Digitalisasi atau kehancuran: Keputusan utama yang dihadapi UKM Indonesia
Ekspansi ekonomi yang konsisten selama dua dekade di Indonesia berakhir pada tahun 2020, semua berkat pandemi Covid-19. Pertumbuhan negatif berturut-turut di Triwulan ke-2 dan ke-3 menegaskan resesi pertama negara itu sejak krisis keuangan Asia pada akhir 1990-an.
Usaha kecil dan menengah (UKM) nusantara, yang menyumbang 60% dari produk domestik bruto negara dan 97% dari populasi pekerja domestik, telah terpukul oleh pergantian peristiwa.
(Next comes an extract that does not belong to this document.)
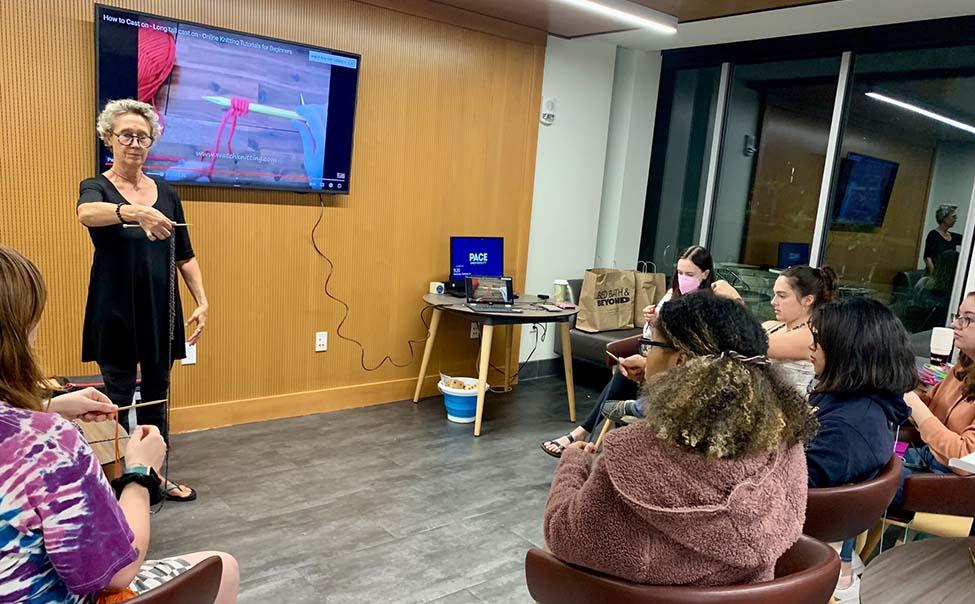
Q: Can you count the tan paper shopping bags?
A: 2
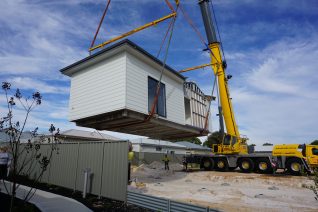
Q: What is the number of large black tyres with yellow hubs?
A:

Penyebaran virus telah menyebabkan sekitar setengah dari bisnis ini ditutup sementara, sebagian besar karena penurunan tajam dalam permintaan dan gangguan pada rantai pasokan.
Seperti yang diharapkan, kerentanan finansial dari perusahaan kecil ini adalah masalah inti. “Salah satu kendala paling umum yang dihadapi UKM terletak pada perkiraan pendapatan yang akurat dan arah bisnis yang diperkirakan,” kata Angela Thenaria, kepala perbankan institusional di DBS Indonesia. Faktor-faktor ini menjadi lebih sulit karena Covid-19.
Kebutuhan akan digital
Meningkatkan produktivitas dan efisiensi sekarang lebih penting untuk bisnis kecil, dan melakukan outsourcing fungsi tertentu mungkin lebih masuk akal untuk kelangsungan bisnis jangka panjang mereka, kata Thenaria. Misalnya, sebuah perusahaan rintisan dengan lima karyawan mungkin tidak perlu menyewa seorang akuntan – mengadopsi perangkat lunak akuntansi sudah cukup.
Dia menambahkan bahwa menggunakan layanan perbankan digital juga dapat membantu bisnis menghemat uang dan waktu, yang sebaliknya dapat digunakan untuk mengembangkan perusahaan.